2- Auxiliam na modulação do processo digestivo, controlando o tempo de trânsito dos alimentos e contribuindo para o controle dos níveis circulantes de glicose e lipídios

3- Agem como alimentos para a flora bacteriana, principalmente (mas não restrita) às bactérias que vivem no intestino grosso

Por que devemos contar e considerar como calorias de carboidratos

os vegetais/plantas amiláceos (com amido)?

Por outro lado, devemos contar as calorias dos carboidratos ricos em amido de nossa dieta, pois estes alimentos são densos em carboidratos/calorias e nos fornecem sua energia. Agora, apesar de serem alimentos energéticos, ​​também são ricas fontes de fibras, vitaminas, minerais, polifenóis, carotenoides, compostos de enxofre, glucosinolato, etc., e por isto, não podem faltar em uma dieta equilibrada.

Assim, é muito importante lembrar que não podemos simplesmente eliminar as plantas amiláceas (com amido) de nossa dieta, pois estes alimentos nos fornecem energia, nutrientes e também alimentam nossa flora intestinal. E quando não incluímos estes alimentos em nossa dieta, estamos restringindo nossa dieta de carboidratos que contam como calorias e uma dieta restritiva tem seus efeitos colaterais (aqui).


Desta forma, o consumo diário de uma dieta variada e diversa de carboidratos amiláceos, em quantidades satisfatórias, de acordo com as necessidades calóricas de cada indivíduo (aqui), garantirá uma microbiota intestinal diversa e variada. Ou seja, uma microbiota intestinal compatível com nosso estado evolutivo, que nos fornece proteção contra diversas doenças crônicas modernas, como diabetes, obesidade, câncer, doenças cardiovasculares etc. (13, 14, 15)

Enfatize na qualidade do carboidrato que você consome

Tenha muito cuidado com a qualidade dos teus alimentos. Sem dúvida, a qualidade das calorias de nossos carboidratos é muito mais importante do que a quantidade de calorias ingeridas diariamente.
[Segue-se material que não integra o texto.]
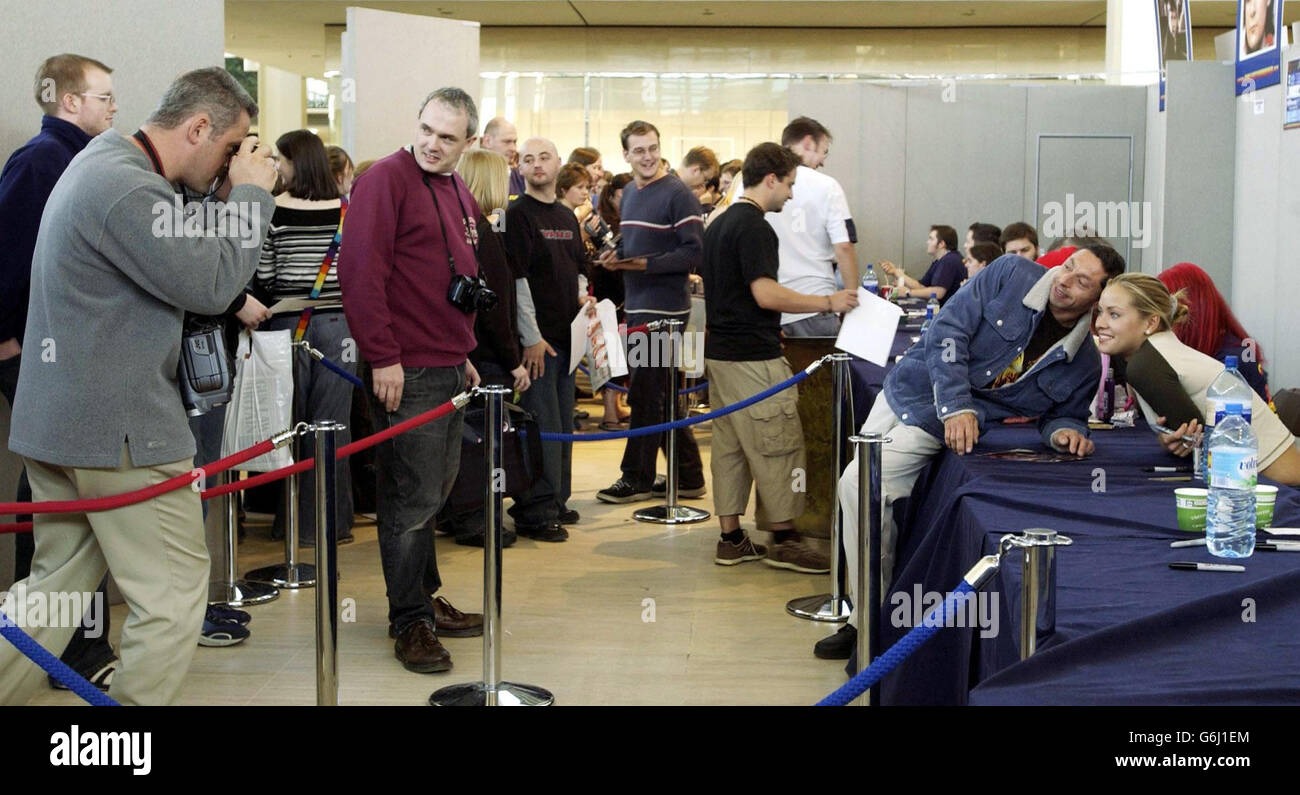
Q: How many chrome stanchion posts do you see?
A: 8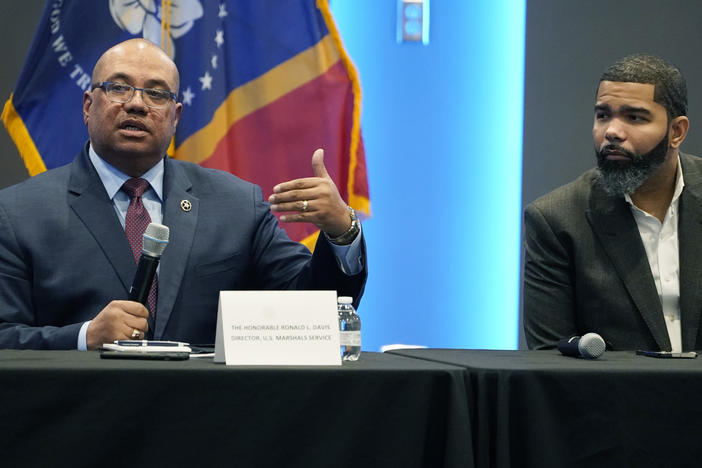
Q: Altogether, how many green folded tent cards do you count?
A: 0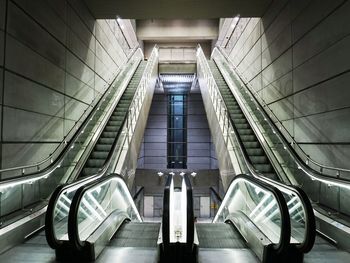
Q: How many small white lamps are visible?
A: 4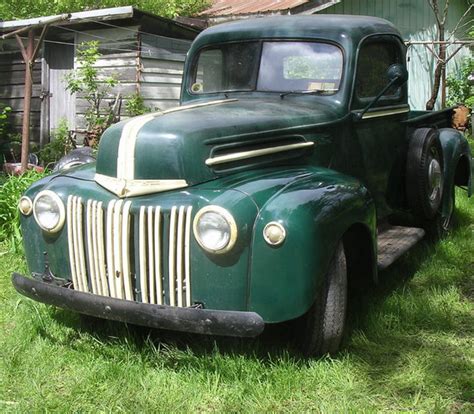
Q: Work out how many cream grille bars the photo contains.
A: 15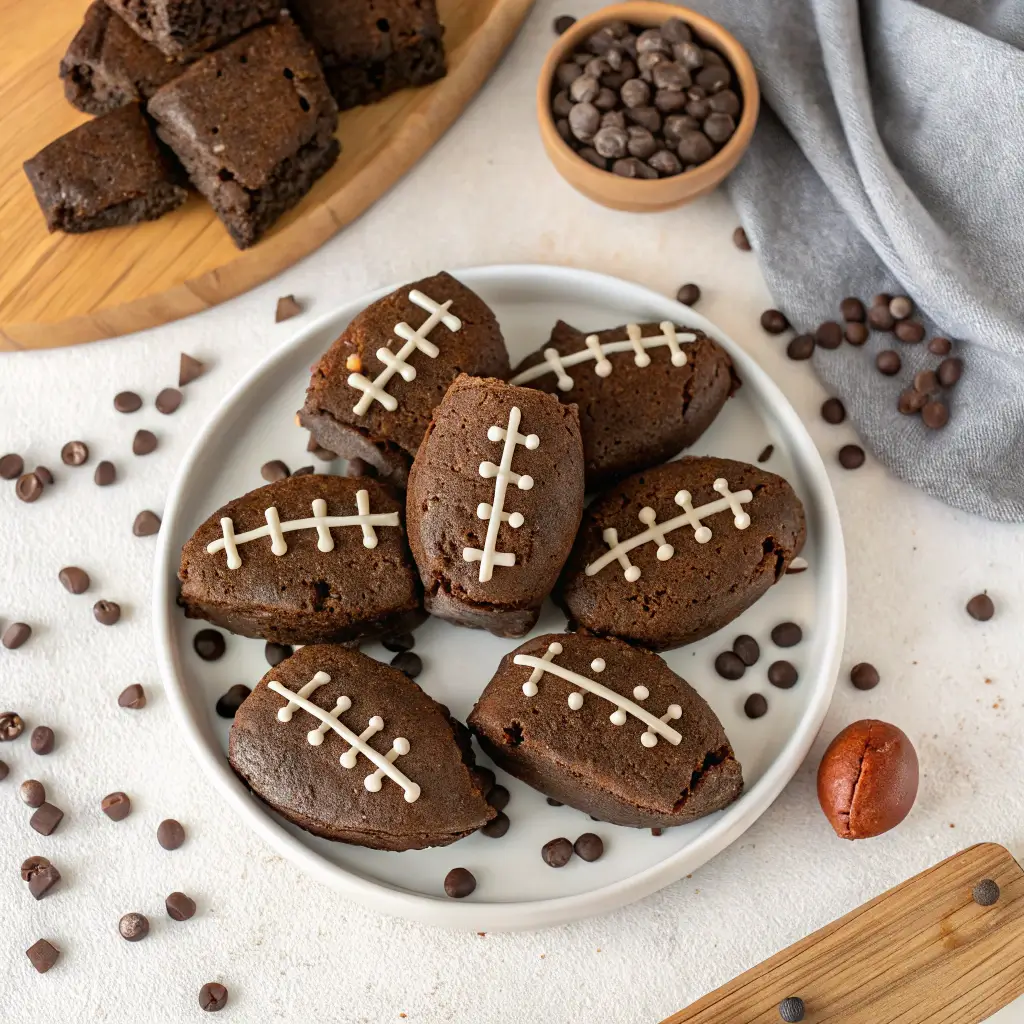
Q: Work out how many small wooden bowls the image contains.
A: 1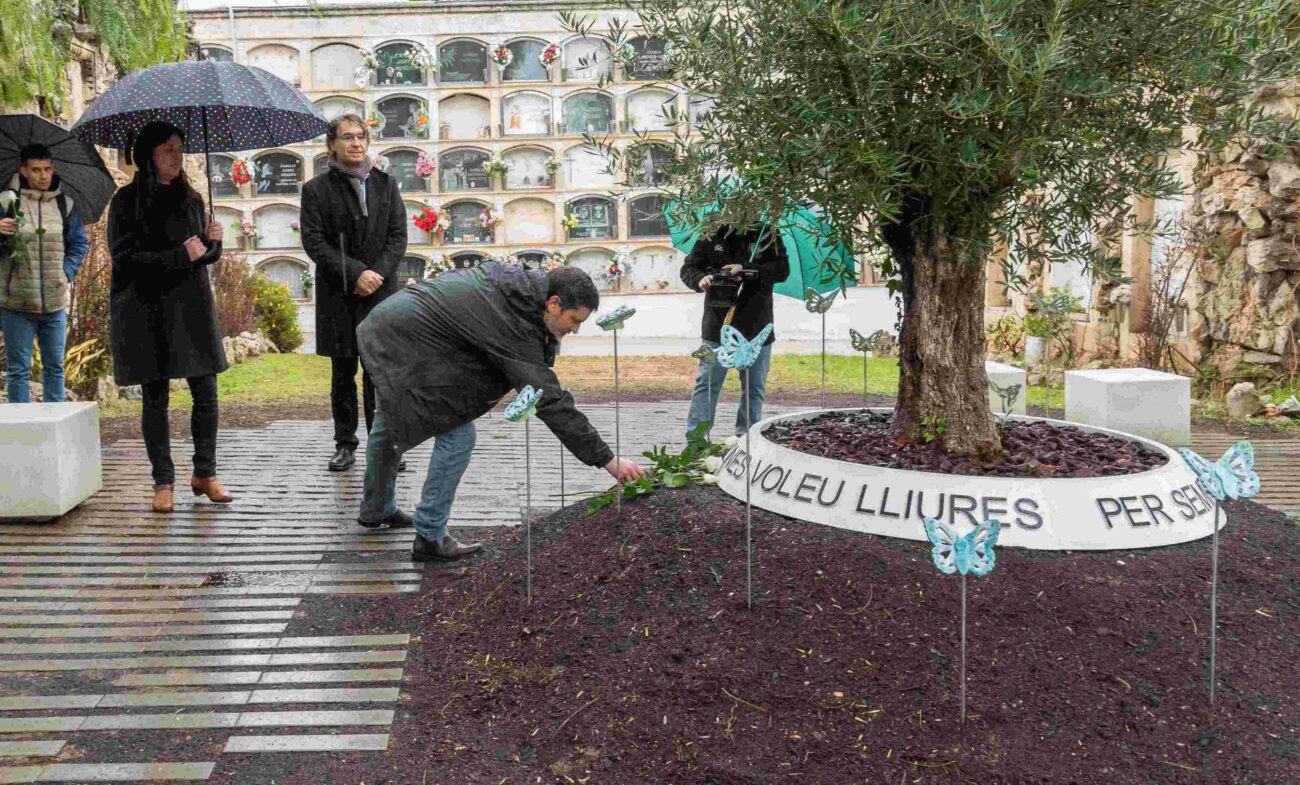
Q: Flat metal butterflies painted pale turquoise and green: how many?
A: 10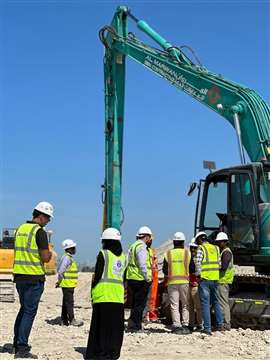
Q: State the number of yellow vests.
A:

E, inúmeros estudos científicos mostram que as doenças metabólicas e a obesidade não estão relacionadas à quantidade, mas sim à qualidade dos carboidratos de nossa dieta.

Por este motivo, qualquer que seja o porcentual de carboidratos que você escolher em tua dieta (aqui), tente se alimentar com carboidratos celulares, limitando as plantas/vegetais amiláceos ao teu índice calórico diário (aqui) e, comendo a vontade e quanto você quiser dos carboidratos não-amiláceos em tua dieta. (16, 17)

Além disso, procure alimentos que tenham sido plantados localmente, de preferência, orgânicos, que sejam mais frescos possível e na maior variedade que você encontrar, pois desta maneira, estará garantindo alimentos mais ricos em nutrientes em tua dieta.

Espero que estas informações tenham sido úteis para você.

No próximo artigo, continuarei com carboidratos e o funcionamento da tiroide.